> [Material to process]:
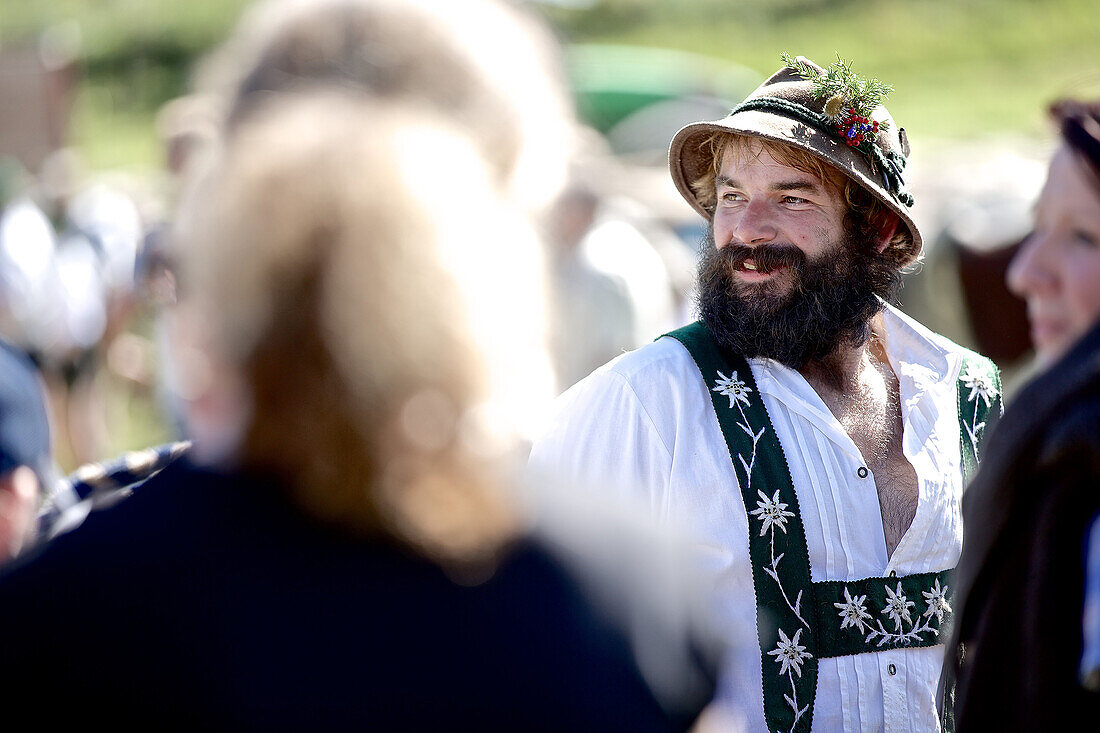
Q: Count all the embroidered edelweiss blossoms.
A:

==

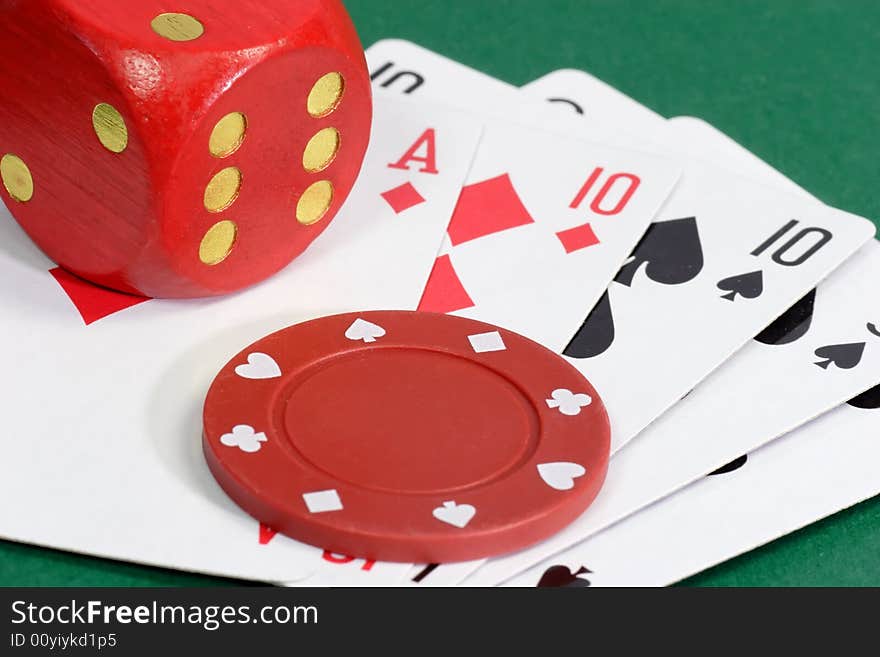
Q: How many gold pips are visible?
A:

...

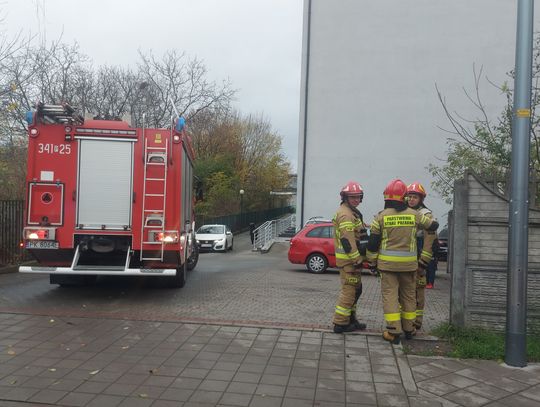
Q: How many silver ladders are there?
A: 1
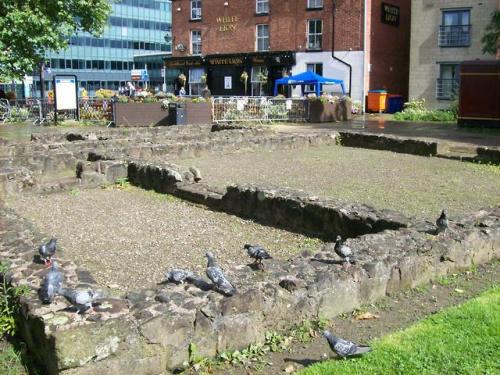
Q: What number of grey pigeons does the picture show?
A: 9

> [Task to complete]: The answer must consist of every line above that contains the word "many".

> [Output below]:
Q: How many gold pips are visible?
Q: How many silver ladders are there?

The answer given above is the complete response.